[Saved data entries]

##############################

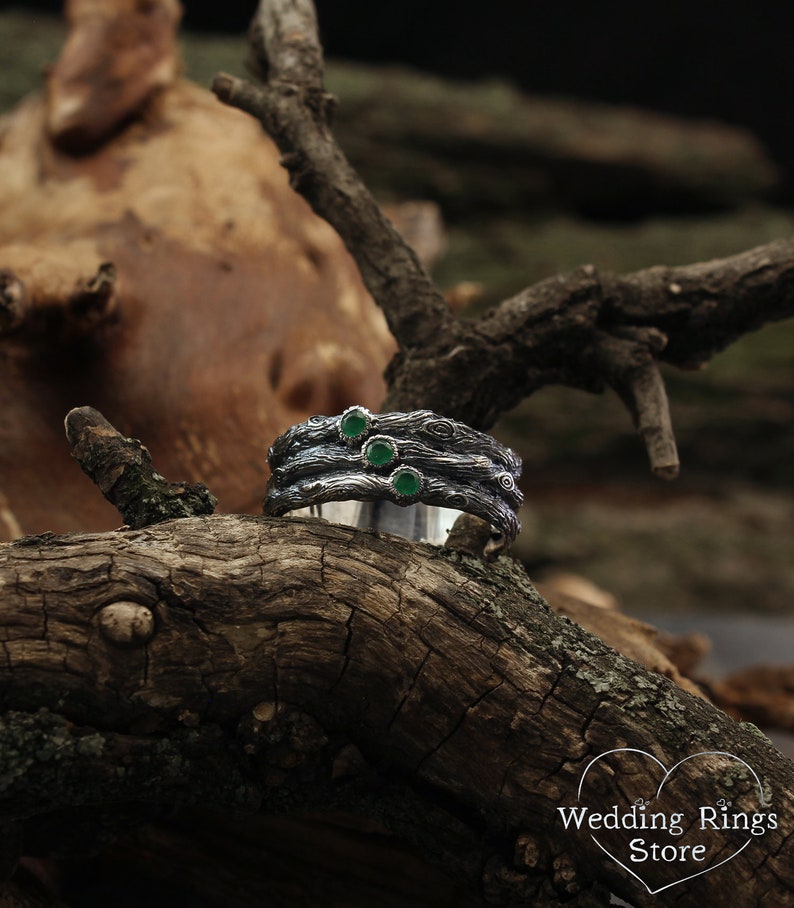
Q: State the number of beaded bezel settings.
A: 3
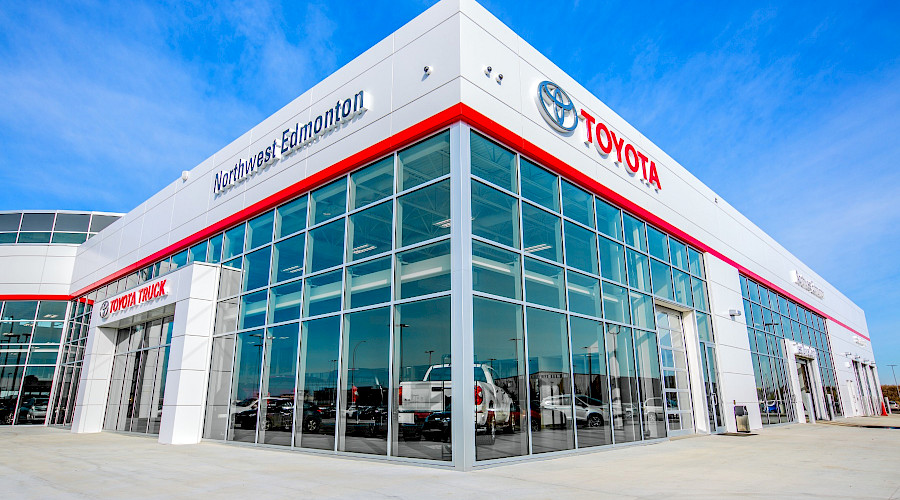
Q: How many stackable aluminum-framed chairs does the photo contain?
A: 0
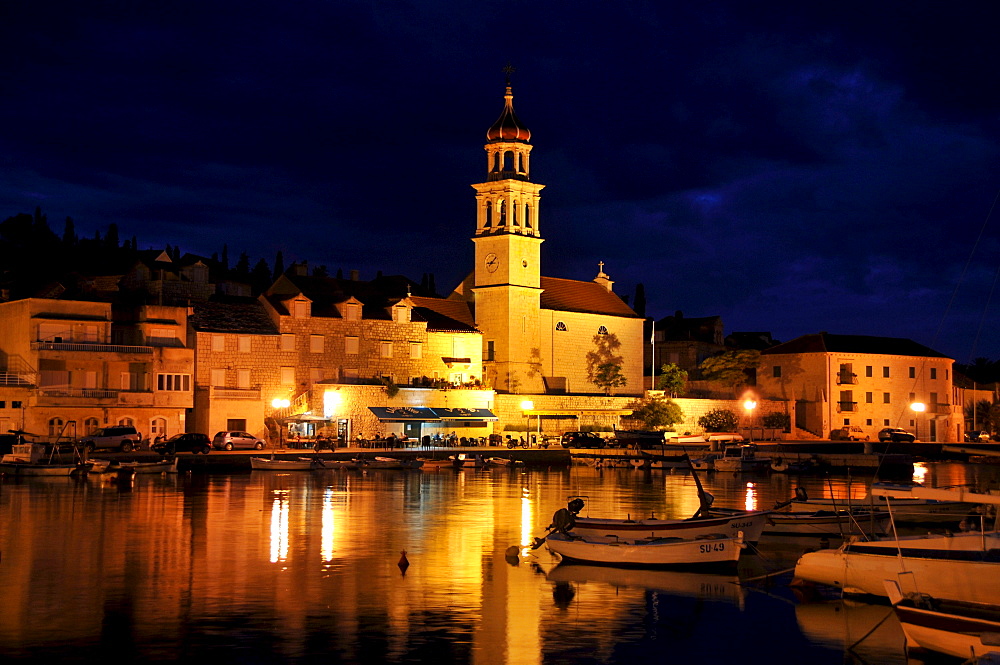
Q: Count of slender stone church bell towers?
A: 1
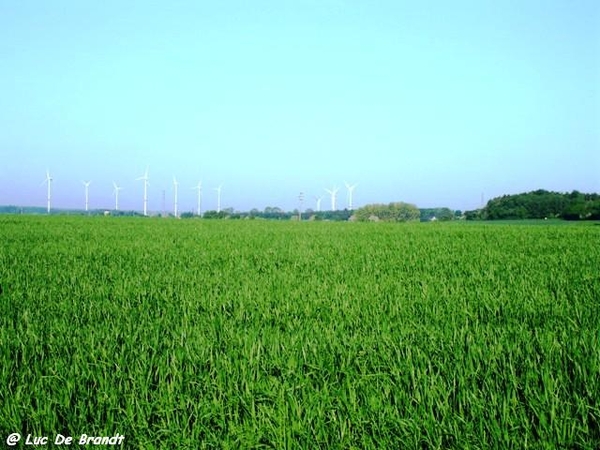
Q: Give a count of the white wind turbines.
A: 10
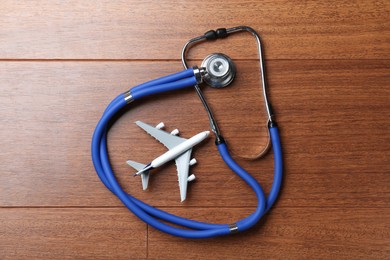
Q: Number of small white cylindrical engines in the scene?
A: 4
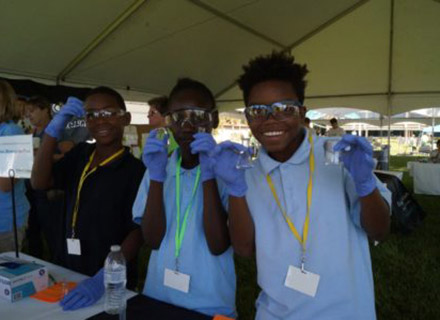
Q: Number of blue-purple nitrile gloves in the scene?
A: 6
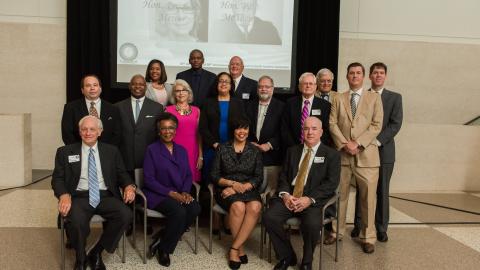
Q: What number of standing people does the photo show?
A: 12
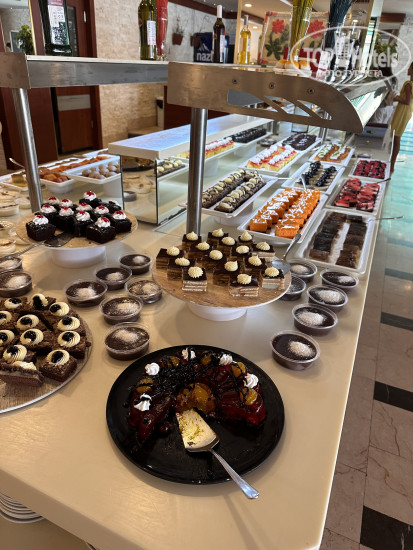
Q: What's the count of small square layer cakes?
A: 15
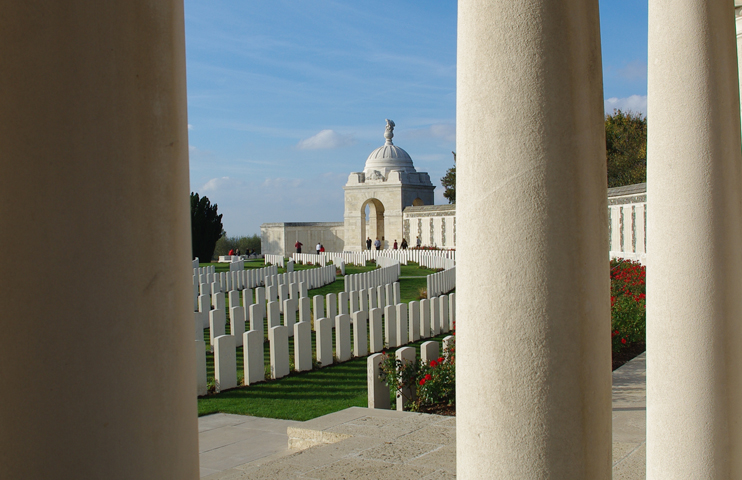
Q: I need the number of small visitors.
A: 12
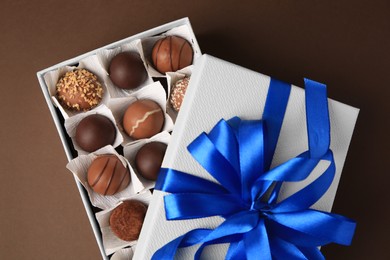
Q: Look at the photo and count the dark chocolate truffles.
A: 3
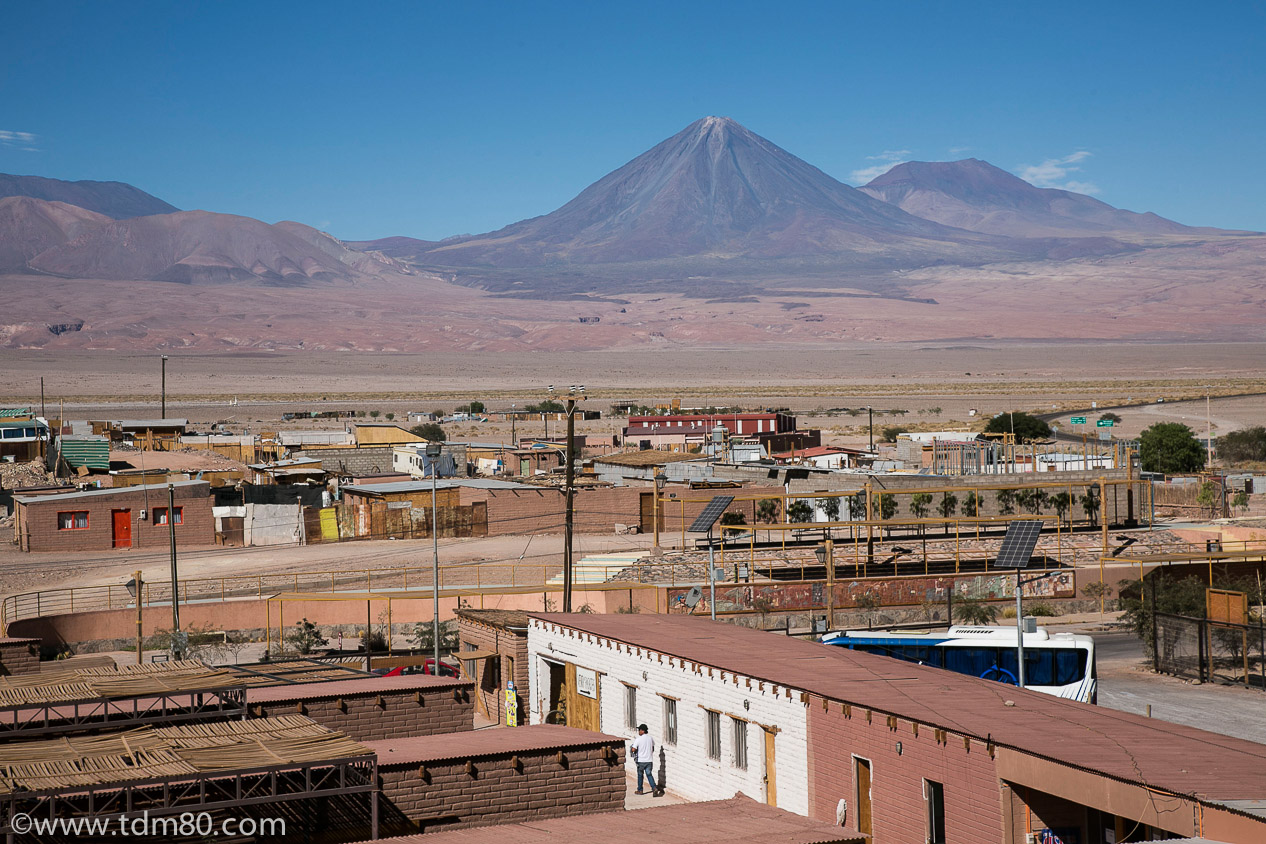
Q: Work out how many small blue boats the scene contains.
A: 0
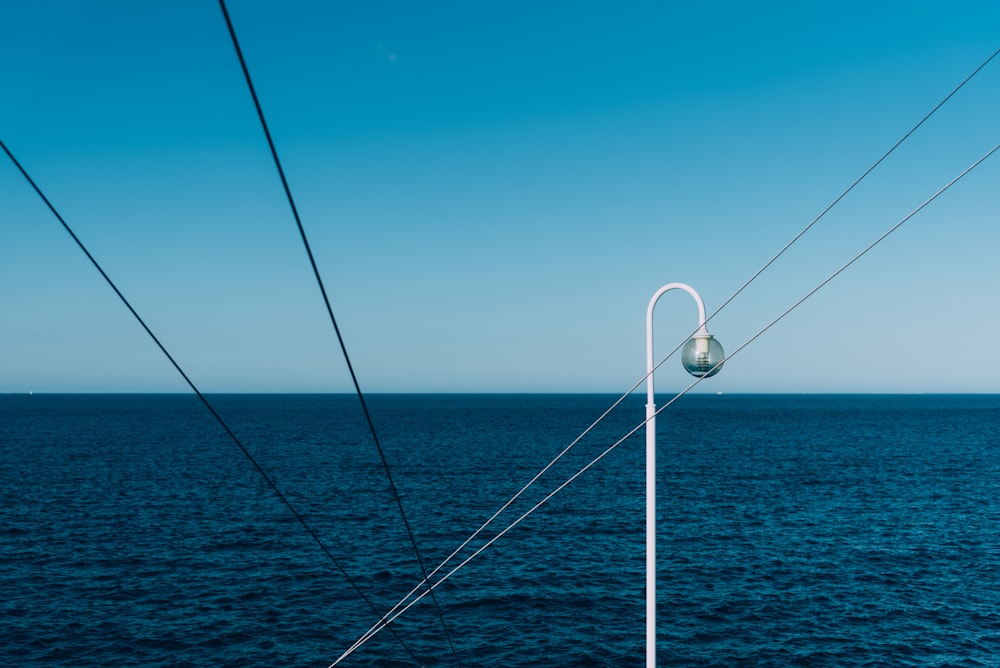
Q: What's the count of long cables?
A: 4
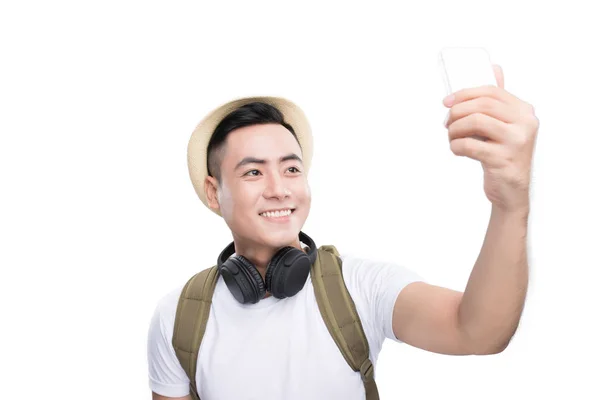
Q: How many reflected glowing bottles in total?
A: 0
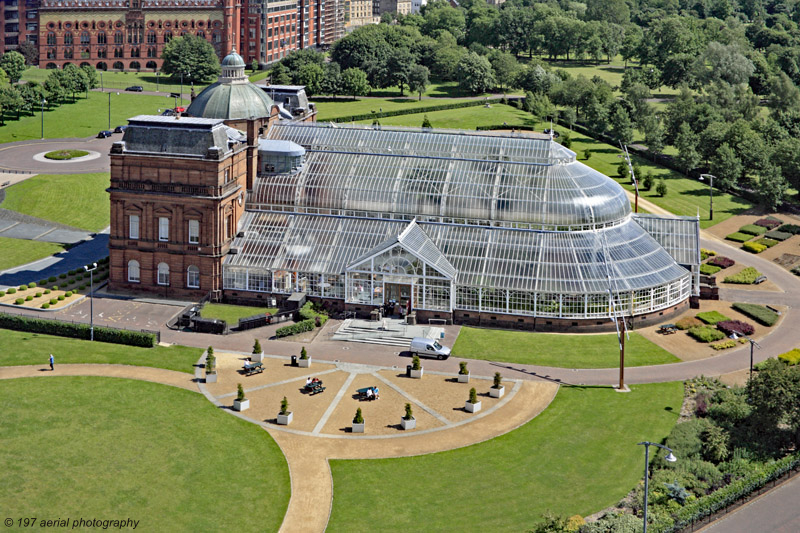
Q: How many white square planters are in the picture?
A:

##############################

- **PROBLEM DESCRIPTION**:
Verbatim copy, images excluded: transcribe all the entries above.

- **EXERCISE SOLUTION**:
Q: State the number of beaded bezel settings.
A: 3
Q: How many stackable aluminum-framed chairs does the photo contain?
A: 0
Q: Count of slender stone church bell towers?
A: 1
Q: Give a count of the white wind turbines.
A: 10
Q: Number of small white cylindrical engines in the scene?
A: 4
Q: Number of blue-purple nitrile gloves in the scene?
A: 6
Q: What number of standing people does the photo show?
A: 12
Q: What's the count of small square layer cakes?
A: 15
Q: I need the number of small visitors.
A: 12
Q: Look at the photo and count the dark chocolate truffles.
A: 3
Q: Work out how many small blue boats the scene contains.
A: 0
Q: What's the count of long cables?
A: 4
Q: How many reflected glowing bottles in total?
A: 0
Q: How many white square planters are in the picture?
A:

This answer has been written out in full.